THURSDAY EVENING & FRIDAY MORNING
Tuesday through Thursday we were in Chiang Mai. When we arrived back in the capital city on Thursday afternoon, we were struck by the chaos, the heat, and the humidity. Chiang Mai is a lot different!
We got back from the airport, changed our clothes, attempted to freshen up a bit, and then were back out the door within 15 minutes. Sean and his Uncle David were meeting us for dinner at David’s apartment near the Siam BTS stop. It was really fun to meet up with David, whom my dad and I have known for much longer than we’ve known Sean, since he’s the father of my great friend, Alison! We caught up, talked about travel, and ate some delicious food.
After our good-byes, Sean and I showed Dad around Siam Paragon, which is a crazy big and crazy luxurious mall. Deciding that we weren’t tired (oddly enough), the three of us shopped at the grocery store for some exotic fruits for Dad to try later and then wound up walking to the Hotel Muse’s bar, The Speakeasy. The walk was along a skybridge between two BTS stops — Siam and Chit Lom. Along the way, Dad got some great views of hectic Bangkok nightlife, which includes the crowded Buddhist shrine where evening commuters stop to pay their respects on their way home.
The Speakeasy is an awesome 1920s Prohibition-style bar; the waitresses even dress as flappers, though we wondered whether young Thai girls fully understood their costumes! The bar is on the roof — the 25th floor — and so we sat sipping our cocktails beneath a warm and starry sky. The conversation somehow ended up on American politics, and while Dad and I still don’t agree 100%, we found that we have far more in common than we thought. I loved talking about things that matter with the two men that matter most to me!

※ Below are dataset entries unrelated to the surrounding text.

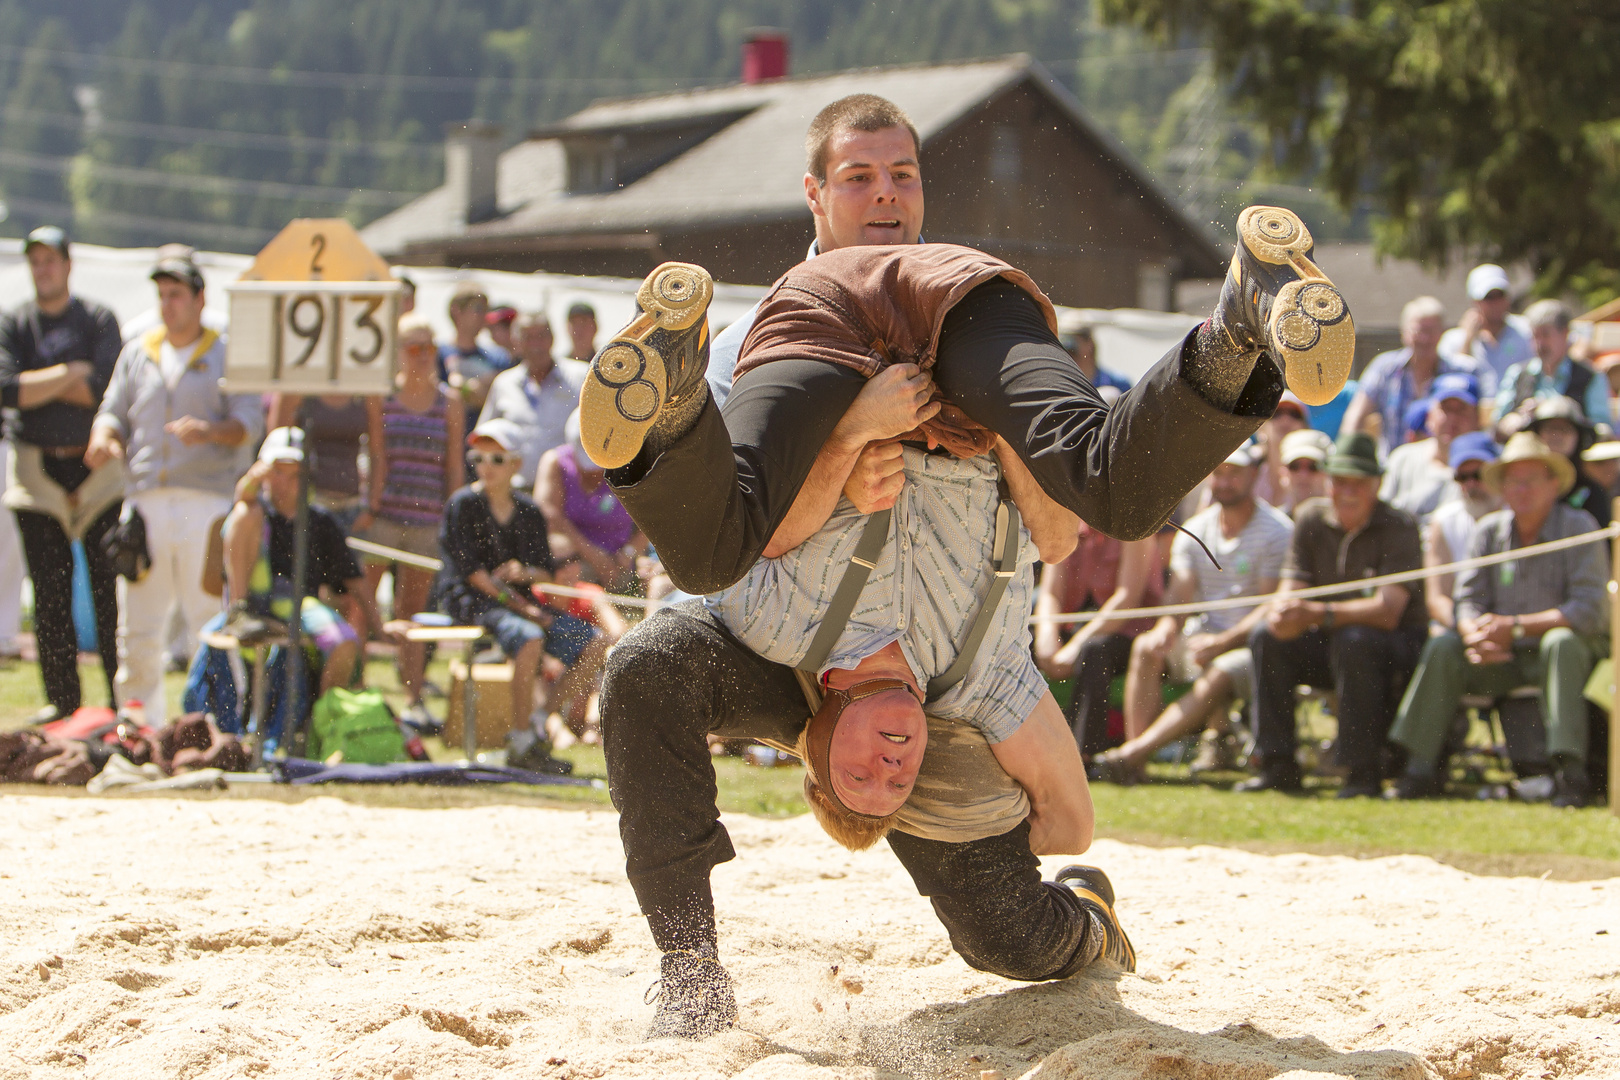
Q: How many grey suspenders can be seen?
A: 2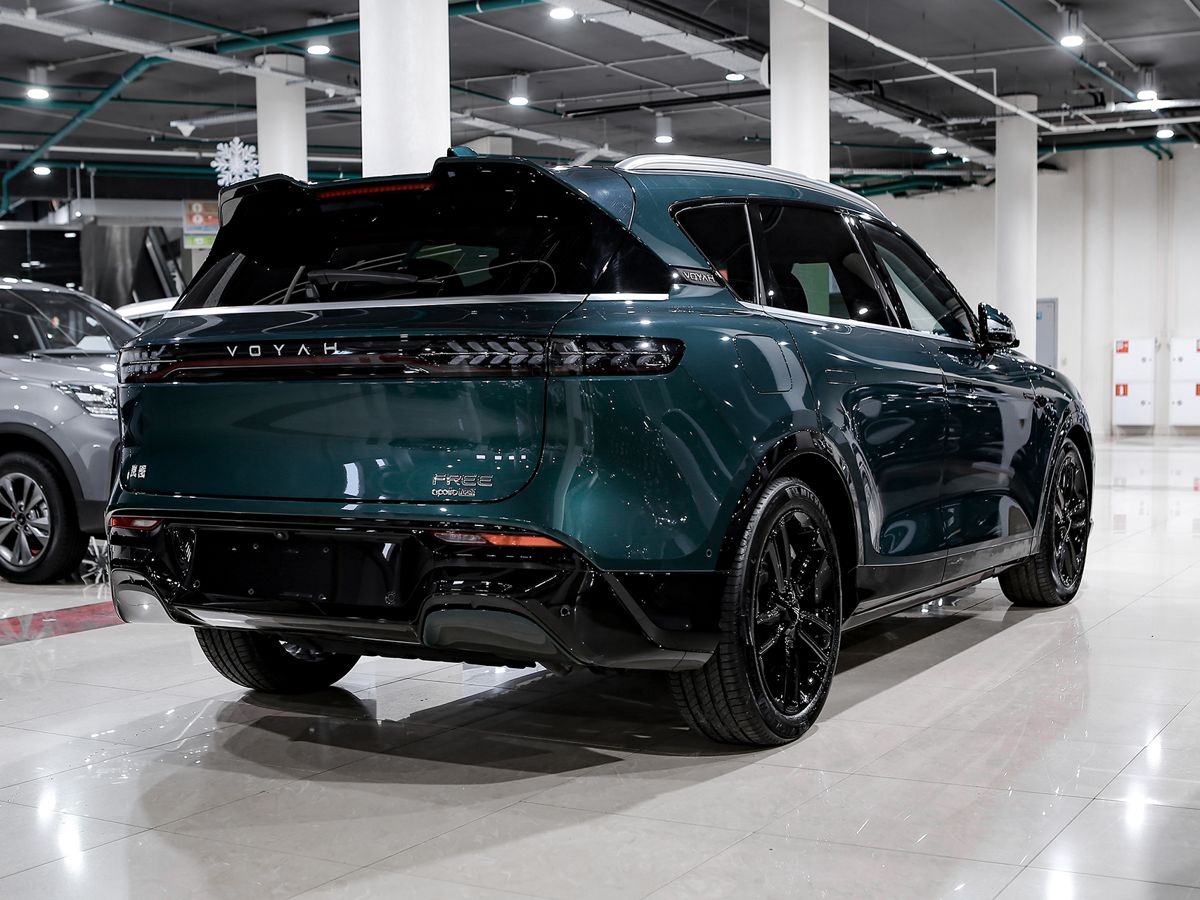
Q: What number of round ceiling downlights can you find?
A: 11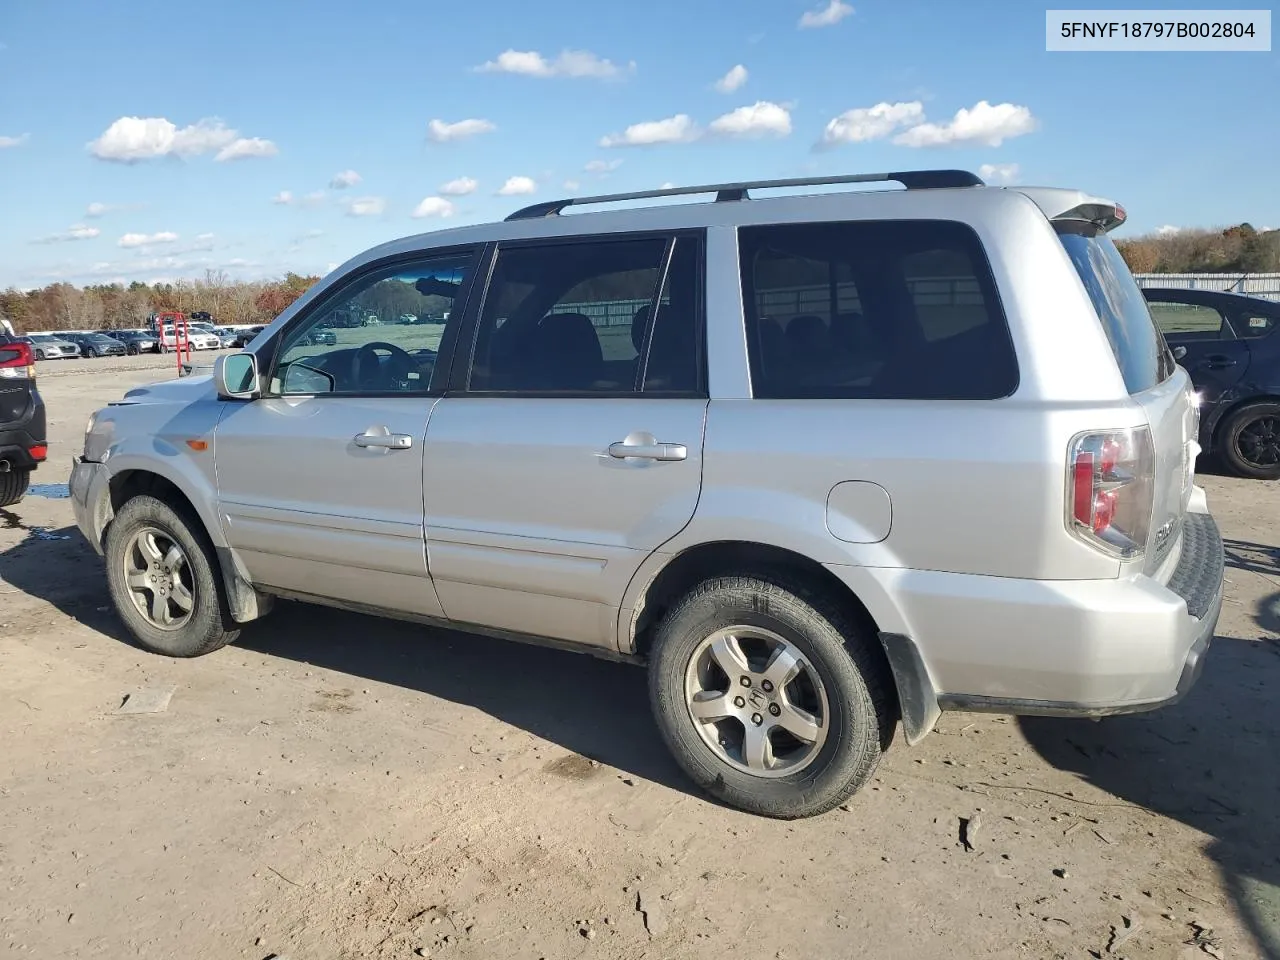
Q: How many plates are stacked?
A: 0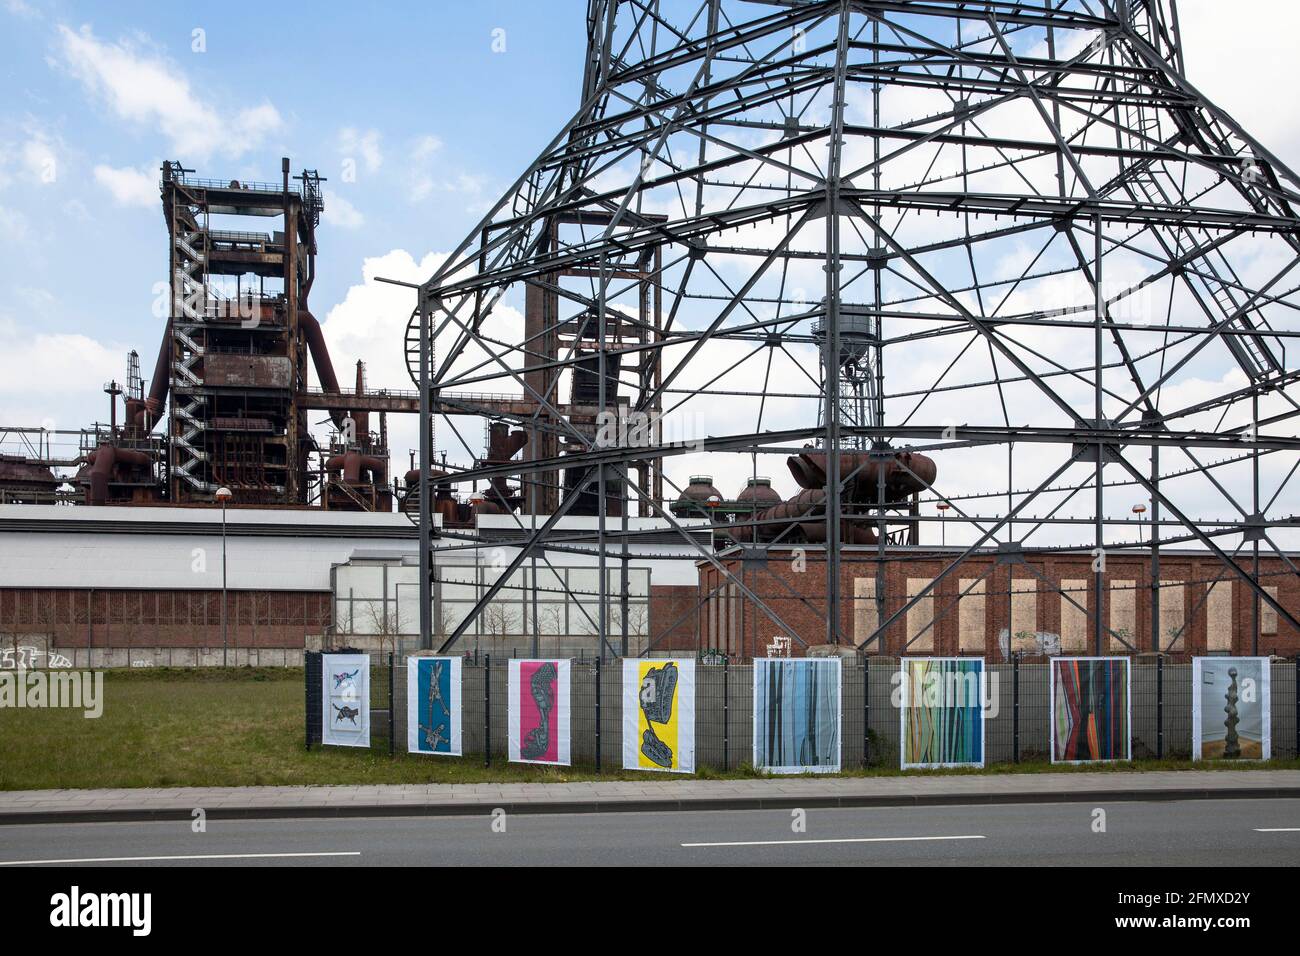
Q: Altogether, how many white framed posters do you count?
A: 8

Late that night, after we got back to the apartment, Dad tried durian, Thai mango, and mangosteen, three tropical fruits that should be part of anyone’s Thailand adventure. He had tried rambutan in Chiang Mai and liked it, and he found these other three to be good also. Well, I don’t know if “good” is an appropriate word for the complex flavor of a durian. Durians are infamous for being super pungent and for having an almost indescribable taste. I’ve heard people compare the initial taste to carmelized onions, and I think that the after-taste is like avocado. Yet it’s still a sweet fruit. You really just have to try it for yourself!
The next morning, Dad and I took a stroll through beautiful Lumphini Park. Sean and I really appreciate Lumphini and other Bangkok parks for being natural havens away from the traffic, smog, and general craziness of the city. Lumphini is the biggest one, and during the coolest parts of the day it’s busy with runners, walkers, cyclists, and tai-chi practitioners. A bit later in the morning, when most people have cleared out, it’s hotter but also more peaceful. Dad and I found giant monitor lizards enjoying the quiet. It was our goal to see just one, but we lucked out with three!
We walked across the park to the Sala Daeng BTS stop, then rode the train to National Stadium and walked down Soi 2. At the end of the lane is the Jim Thompson House, one of my very favorite Bangkok attractions. For 100 baht (about $3), tourists can go on a guided tour of the home of this American designer who helped revitalize the Thai silk and textiles industry in the 1950s. The tour is fascinating because one learns not only about the interesting life of Jim Thompson (and his mysterious disappearance in the Malaysian jungle in the early 60s), but also about Thai culture, architecture, and spiritual beliefs. The house itself is made of gorgeous teak wood and is full of Thompson’s eclectic collection of Thai, Chinese, and European antiques. The gardens are equally beautiful, and outside the house docents of the museum perform traditional Thai dance and even show how silk is extracted from the cocoons of silkworms. Dad really enjoyed this part of our tour of Bangkok, and I was happy to return.
Our morning in Bangkok concluded with some Korean bibimbab. I need to amend my list of favorite restaurants by adding The Bibimbab on Soi 24, just off the BTS at Phrom Phong. Bibimbab is rice, veggies, and meat or tofu served in a hot bowl. You add some sesame oil and hot sauce, and then stir the food around so the hot bowl stir-fries everything and crisps up the rice on the bottom of the bowl. I love to add lots of kimchi, too!
After lunch, we repacked our bags, met up with Sean, and then headed to the airport to catch our flight to Phuket!